Hey, why do people call tan cats "orange"? There's maybe a subtle hint of red with our cat Murphy, but I'm surprised that everyone else wants to call that orange.


Link of the Moment
I know I've seen it around, but NPR mentioned Gone & Forgotten, where has-been (but mostly never-wases) comic book heroes go to die. Some great reading there. Great reading in the "Latest Feature" and "Past Articles" section...I'm not sure but it looks like they got past their previous bandwidth or serverspace issues.

Must...stop...reading...comics and get...to....loveblender...


Fable of the Moment
When Benjamin Franklin was seven years old, a visitor gave him some small change. Later, seeing another boy playing with a whistle, young Benjamin gave the boy all his money for it. He played the whistle all over the house, enjoying it until he discovered that he'd given four times as much as the whistle was worth. Instantly, the whistle lost its charm. As he grew older, Franklin generalized the principle. When he saw a man neglecting his family or business for political popularity, or a miser giving up friendships for the sake of accumulating wealth, he'd say, "He pays too much for his whistle."
Thomas Fleming.
I wonder what whistles I'm paying too much for, sometimes it's hard to tell.


Another Link of the Moment
Of far less general interest than that previous comic link, Skrybe's Japanese-Only NES Games Page. Lots of rare cool stuff there.

the farce is wit' ye, yiz bastads!

2002.03.02
At last, Radio Shack has a selection of radios with digital tuning. This is the 2000s! I'm sick of tuning radios with dials. They always drift...car stereos had 'em for years and years now, I was surprised at how long it has taken for them to be adopted for small radios at home.


Funny of the Moment
Have you ever wondered what Star Wars would be like in Scotland? The translations at the bottom were the best part.


Exclamation of the Moment
"Holy Pope with a Band Saw!"
I'll try to remember to add it to my repertoire of outbursts.

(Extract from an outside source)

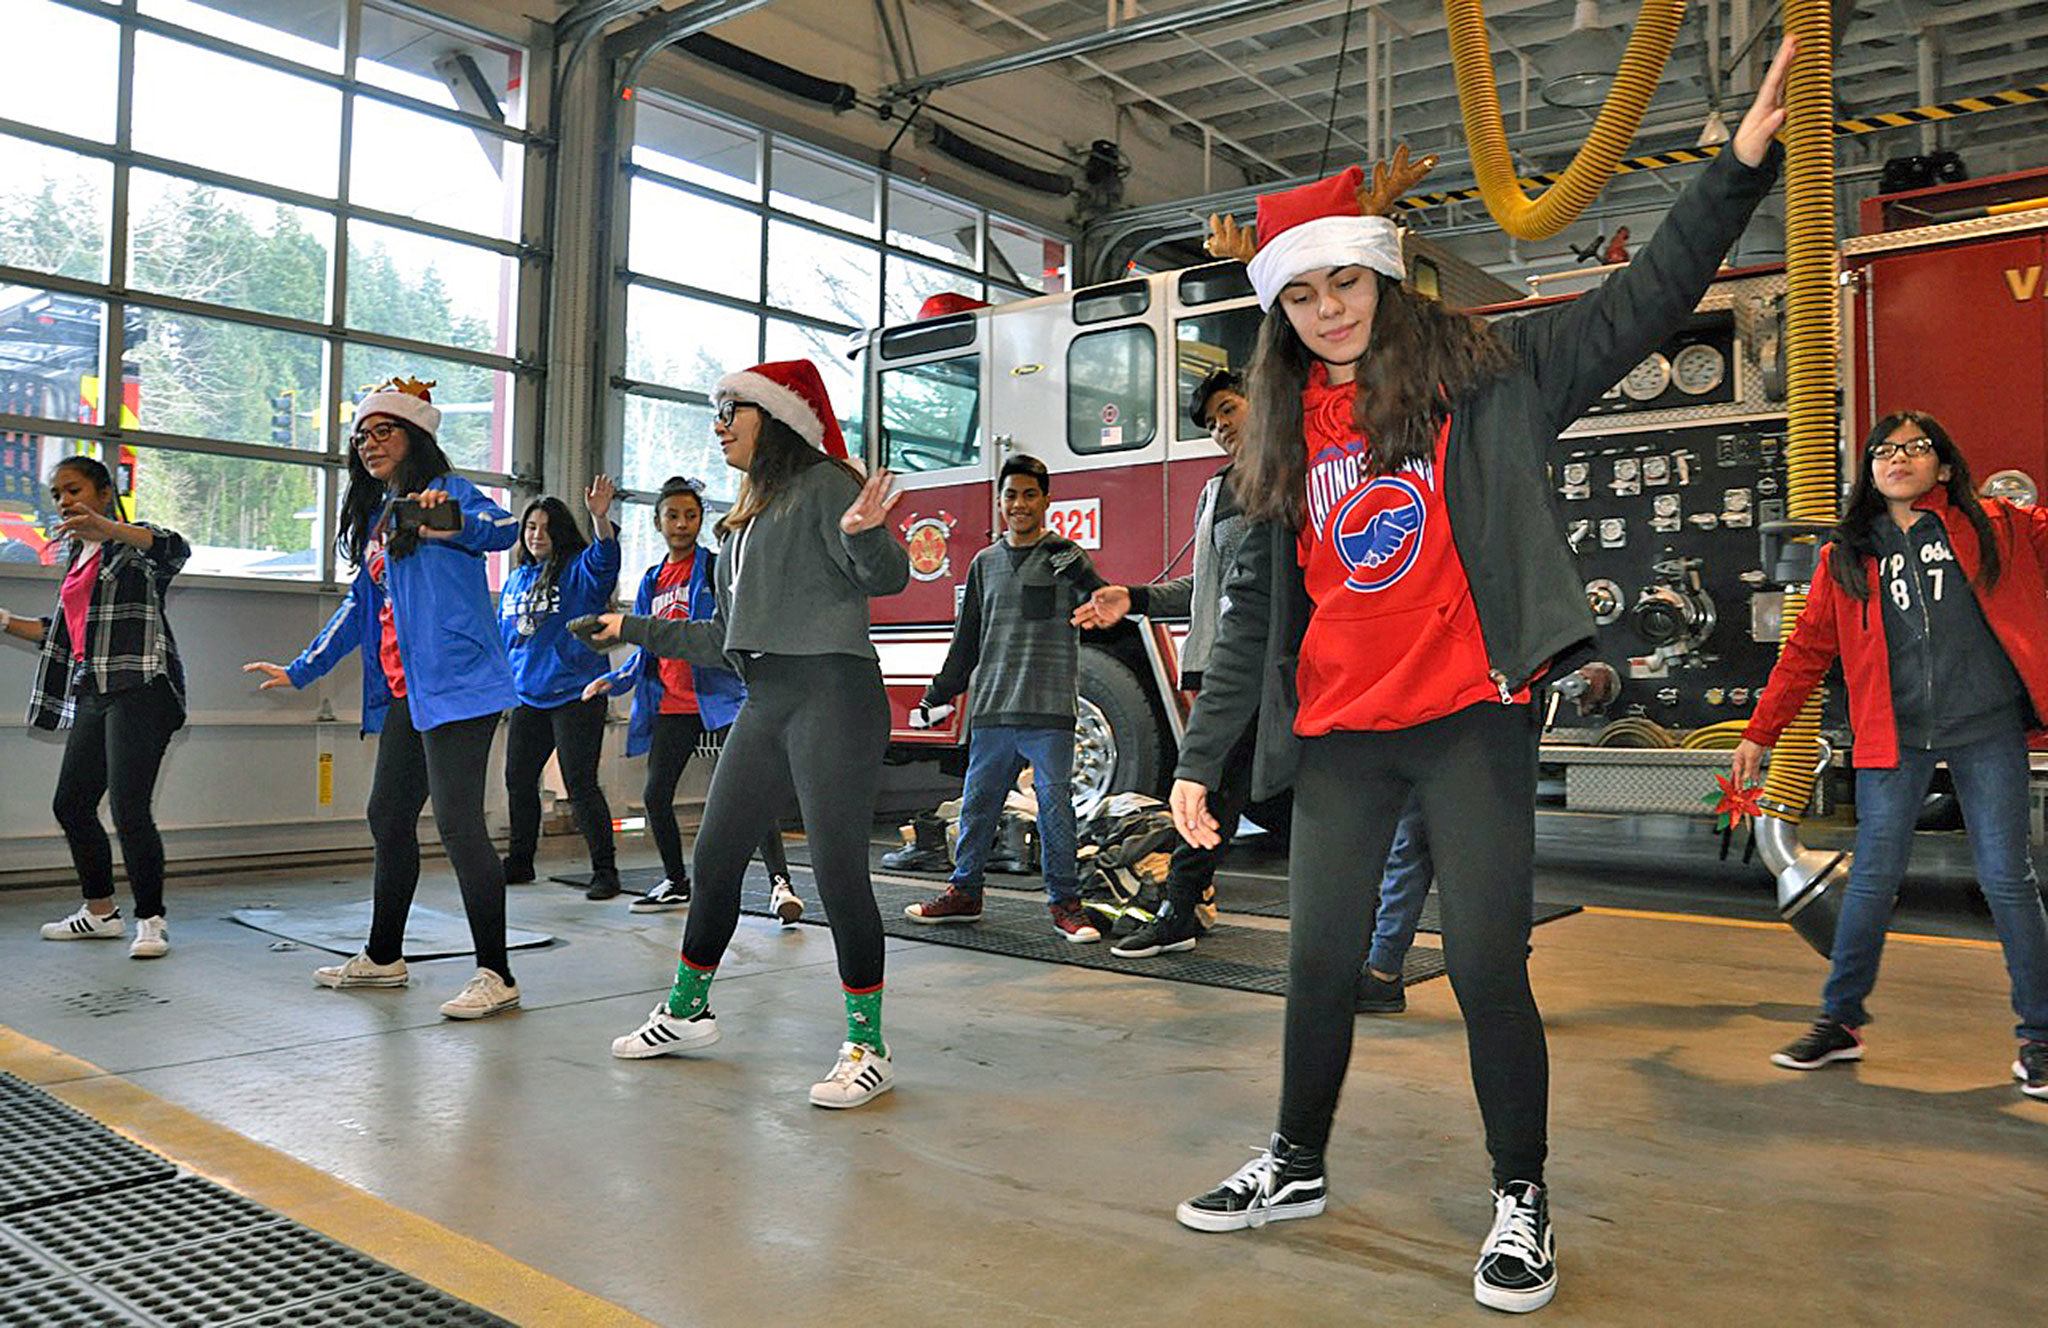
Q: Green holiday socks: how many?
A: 2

t.g.i.end of the friggin' week

2001.03.02
Quote of the Moment
"How am I this morning? Frankly, Mister Never-Around, I'm as horny as the middle-school band."
senior couple drinking coffee in New Yorker cartoon, Aug 14 2000

Art of the Moment
Your missing colored flying wireframe snakes. In a box! Rotating!
Been playing with some simple 3D code. And when I say simple, I mean simple... X and Y (the plane of the screen) are handled as usual with 2D computer graphics, except the origin is in the center of the applet. Z (depth into the screen) is just a scaling factor: for things 'further' back, it becomes smaller and smaller (though always positive.) And the rotation is just a simpe sine/cosine 2D rotation applied before the final drawing. (That I bummed off of comp.algorithm.graphics.) This site will probably see a few more things based on this same engine before I get bored with it...


Mo + I found a great small apartment yesterday- I really hope it works out.